◆ WHAT IS REQUIRED ◆
All of the data is to be printed exactly, though the images must be left off.

◆ PROVIDED DATA ◆
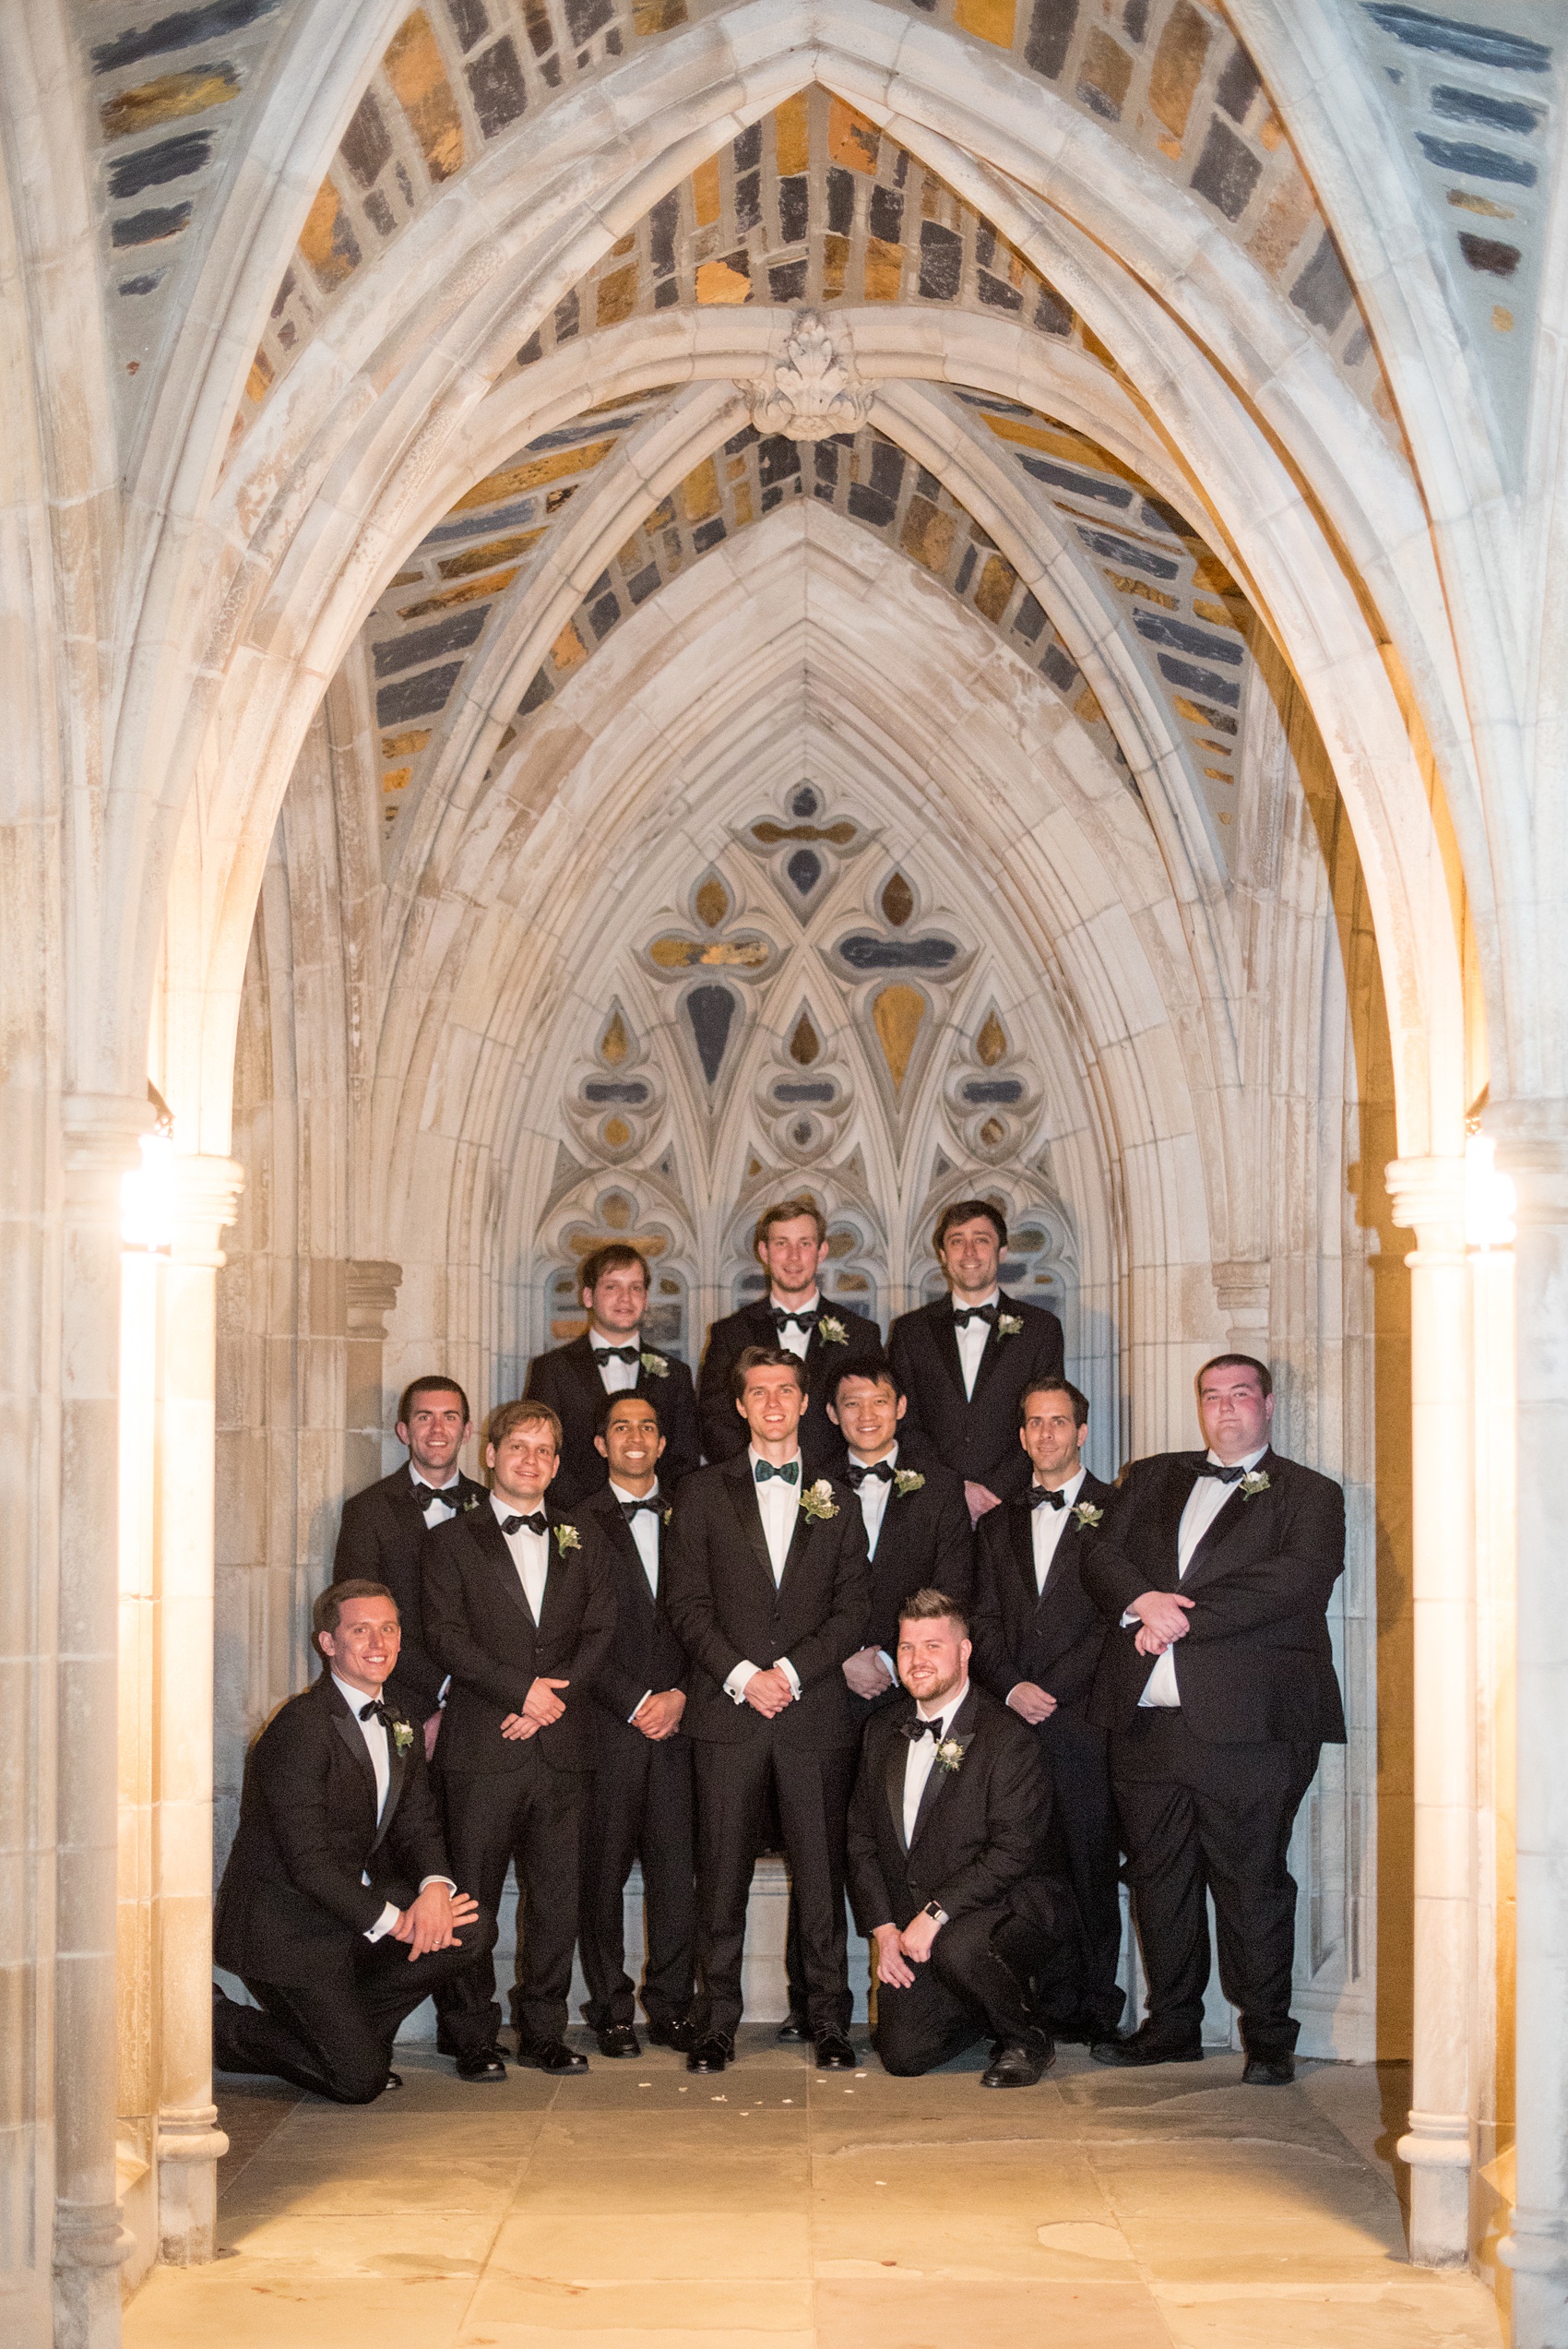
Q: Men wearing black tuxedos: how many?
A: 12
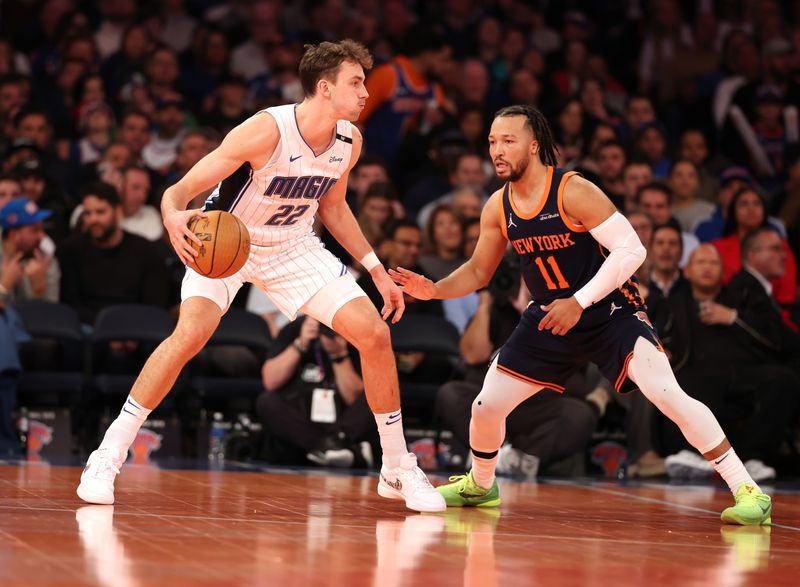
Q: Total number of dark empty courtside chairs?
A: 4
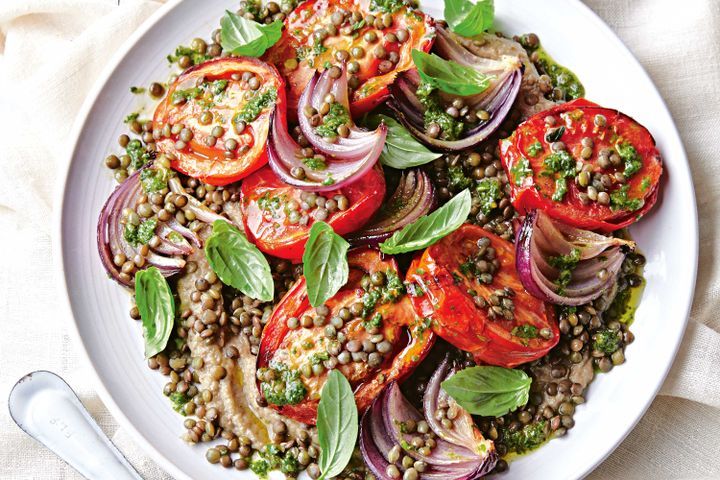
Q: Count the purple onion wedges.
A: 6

◆ OUTPUT BELOW ◆
Q: Men wearing black tuxedos: how many?
A: 12
Q: Total number of dark empty courtside chairs?
A: 4
Q: Count the purple onion wedges.
A: 6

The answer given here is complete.